• MedGenMed · Jan 2004

    Case Reports

    Uterovaginal packing with rolled gauze in postpartum hemorrhage.

    • Rashmi Bagga, Vanita Jain, Jasvinder Kalra, Seema Chopra, and Sarala Gopalan.
    • Department of Obstetrics & Gynaecology, Postgraduate Institute of Medical Education & Research, Chandigarh, India.
    • MedGenMed. 2004 Jan 1;6(1):50.

    AbstractManagement options for postpartum hemorrhage (PPH) include oxytocics, prostaglandins, genital tract exploration, ligation or angiographic embolization of uterine/internal iliac arteries, and hysterectomy. After excluding uterine rupture, genital tract lacerations, and retained placental tissue, efforts are directed toward contracting the uterus by bimanual compression and oxytocics. If these are not successful, one must resort to surgical techniques. At this stage, an alternative option to remember is uterovaginal packing. Easy and quick to perform, it may be used to control bleeding by tamponade effect and stabilize the patient until a surgical procedure is arranged.
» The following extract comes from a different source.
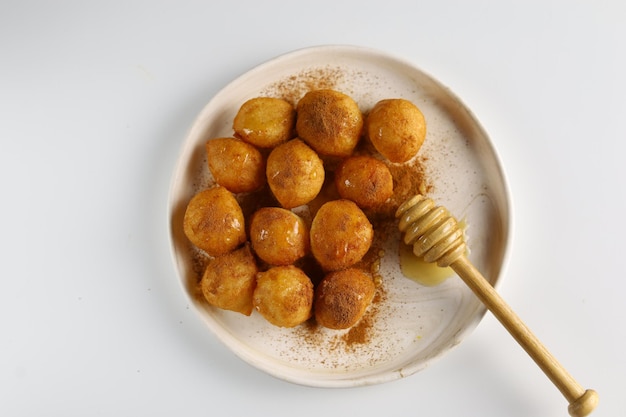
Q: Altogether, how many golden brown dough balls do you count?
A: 12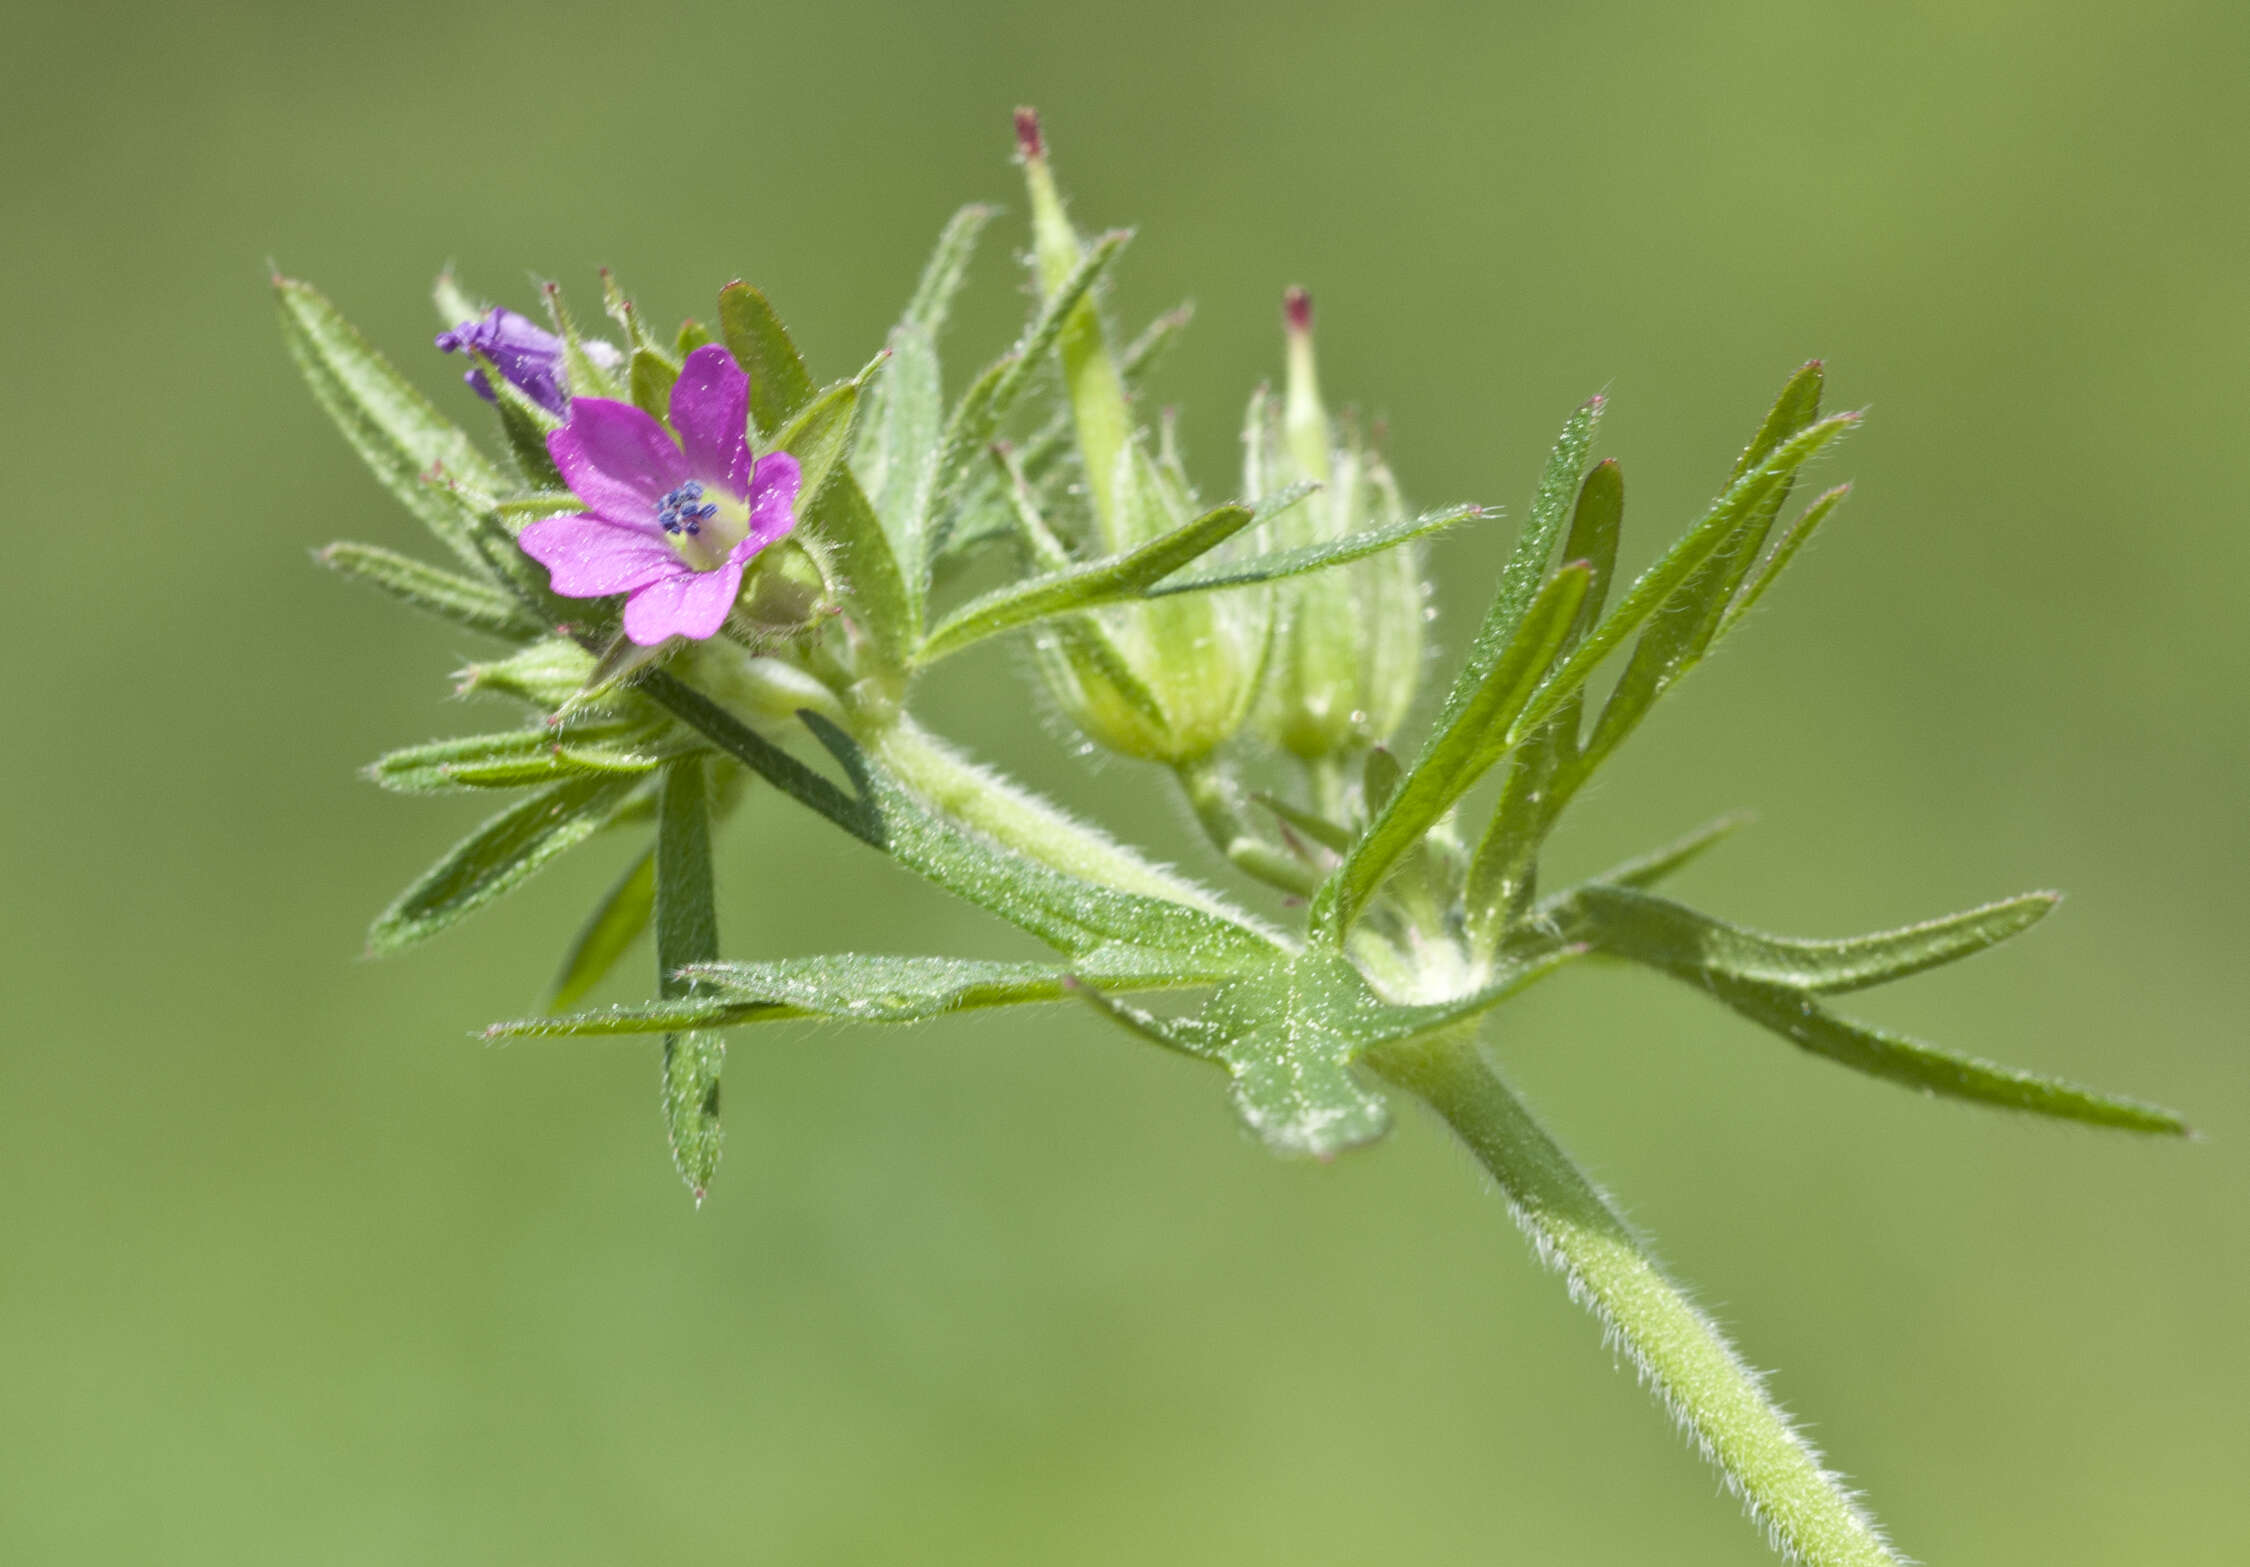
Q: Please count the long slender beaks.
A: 2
Uterovaginal packing may sometimes obviate the need for surgery altogether. Two cases, a primary and a secondary PPH, managed recently with uterovaginal packing are reported. Despite concerns about concealed hemorrhage or the development of infection with this intervention, none of these problems were encountered, and uterine packing was successful even in the case of secondary PPH with documented infection.